Последний ученик покинул класс. Я накинула рюкзак и прижала свои книги к груди. Встав перед его столом, я жалко рассмеялась.

— Так я полагаю, это значит, что мы не встречаемся завтра вечером?

Казалось, что каждая черточка его лица выражала резкое напряжение. На мгновение я не могла понять, злился ли он на меня или на нашу ситуацию. Может немного и на то, и на другое.

Он говорил очень быстро.

— Это не смешно, Эшлин.

Нет. Это не было смешно.

— Ты сказала, что тебе девятнадцать, — он говорил тихо, что я почти не слышала его.

— Так и есть! Так и есть! — сказала я дважды, повысив свой голос на октаву. Я была не уверена, сказала я это, чтобы напомнить ему или все же себе правдивость этого факта. Я сгорбилась. — Я болела… — я сделала паузу. — Моя мама держала меня год дома. — Я чувствовала, как будто извиняюсь за себя. Что была рождена в год, в который родилась. Что пошла в школу в год, в который пошла. В классе не было свободного ученика, и я полагала, что это было его окно. — Сколько тебе лет?

— Достаточно взрослый, чтобы быть осмотрительнее, — пробормотал он, потирая заднюю часть шеи.

Мое горло пересохло, и я слегка закашлялась.

— Но достаточно молод, чтобы было плевать?

Он зарычал.

— Нет. — Он сжал руку в кулак и ударил ею по столу в раздражении. — Просто старше, чтобы быть осмотрительнее. — Он остановился, его брови нахмурились. — Мне двадцать два.

Это было неправильно, но услышать его возраст не напугало меня. Ни в малейшей степени. Если бы ситуация и время были другими, мы бы могли попытаться что-то построить. Разница в три года это не то, что препятствует многим отношениям. Это не возраст остановил нас — это род деятельности.

Слезы были на подходе, но я отказывалась выпускать их. Я понизила голос до шепота.

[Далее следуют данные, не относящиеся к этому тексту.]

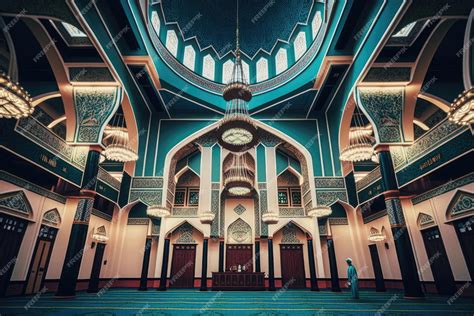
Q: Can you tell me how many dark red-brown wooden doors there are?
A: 3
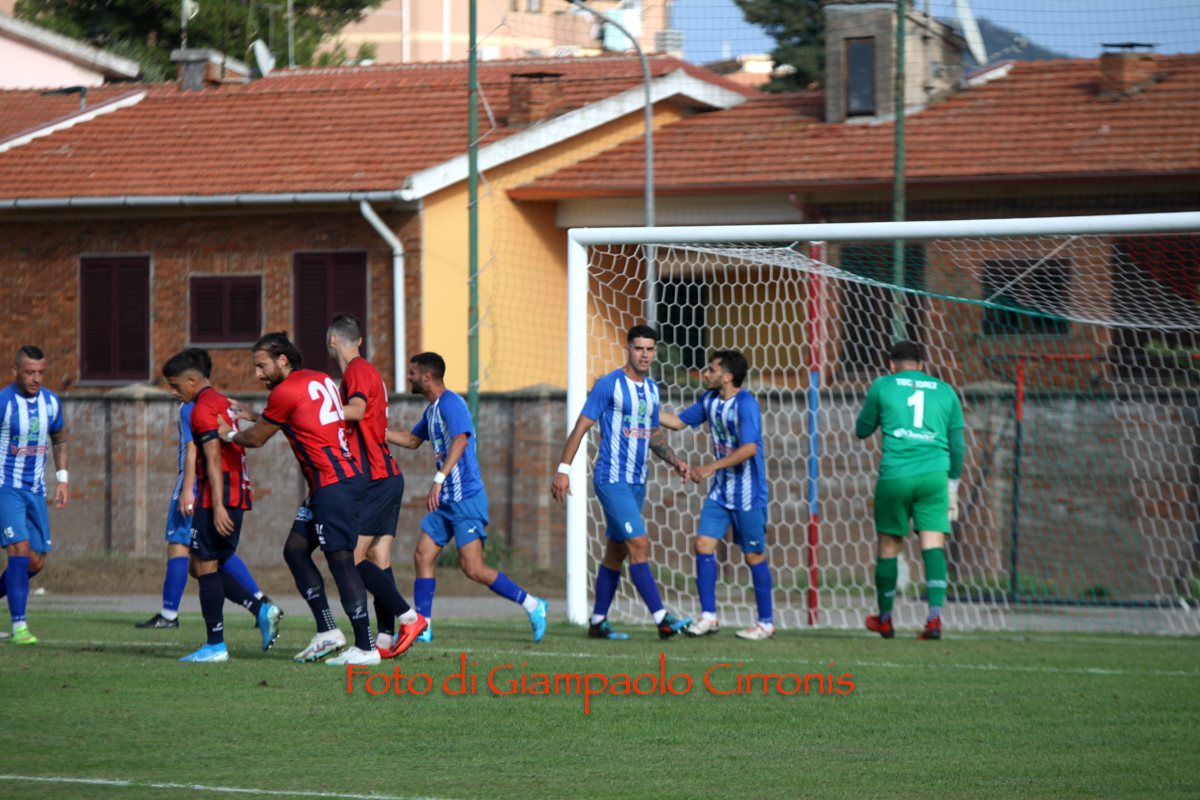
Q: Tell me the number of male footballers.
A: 9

— Ты думаешь, что мы должны поговорить… об этом?

Его взгляд немного смягчился, и он указал головой на дверь.

— Если ты хочешь, я могу поговорить с парнями, которые доставали тебя.

Немного наклонив голову, я фыркнула, раздраженная его предложением. Если я не могла плакать перед ним, я могла разозлиться на него.

— Ты поговоришь с ними? — моя голова наполнилась клубами гнева. — Ох! Ты поговоришь с ними. Пожалуйста, мистер Дэниелс, поговорите с ними. Это, конечно же, то, что мне нужно, чтобы сделать мою жизнь на сто процентов лучше. — Я кинула свои книги на его стол и уставилась ему в глаза. — Потому что моя сестра мертва. Моя мама не хочет меня. Мой отец завуч и у него своя семья. Я уже изгой в школе. Парни уже насмехаются над моим телом. И изюминка всего этого? Мой учитель продвинутого английского целовался со мной несколько дней назад и теперь даже не сморит в мою сторону. Поэтому да! Поговори с ними. От этого все станет идеальным.

Я видела, как его лицо напряглось, и он потер свою шею.

— Эшлин… — прошептал он, понизив голос. Затем он поднял взгляд в беспокойстве. — Подожди, Генри твой отец?

Мое сердце разбилось оттого, о чем он больше всего беспокоился в этот момент.

— Из всего, что я сказала… это тебя больше всего задело?

Он нахмурился.

— Ты должна идти на свой следующий урок.

Я не двинулась сразу, хотя тишина была невыносимо надоедливой. Переминаясь с ноги на ногу, я провела пальцами по волосам. Я еще немного посмотрела на него, прежде чем развернулась и ушла.

Он не был красавцем, который поднял мое настроение пару ночей назад. Он не был парнем, который заставил меня смеяться и позволил мне плакать, уткнувшись в него. Он не был парнем, который напомнил мне, что я все еще жива, когда его губы ликующе коснулись моих.

Нет, он больше не Дэниел.

Он мистер Дэниелс.

А я была его наивной студенткой, которую он холодно отверг.

9 глава

И я задам тебе вопрос,

Ты можешь сказать мне правду.

Ты думаешь обо мне, когда я борюсь за тебя?

— Скитания Ромео



Два часа прошли, пока я сидела в уборной и плакала, доводя себя идеей, что Дэниел мой учитель.

Я также плакала, потому что задиры доставали меня, ведь что может быть веселее, чем подшучивать над дочкой завуча?

Я плакала, потому что была одинокой и печальной, и скучала по своей маме так сильно, хотя она, вероятно, не скучала по мне.

Я плакала, потому что Габи была мертва.

Я плакала, потому что это казалось все, что я могу делать.

Я так сильно плакала, и удивительно, что у меня все еще были слезы для этого. После того как двадцатый раз высморкала нос, я вытерла глаза и направилась в столовую.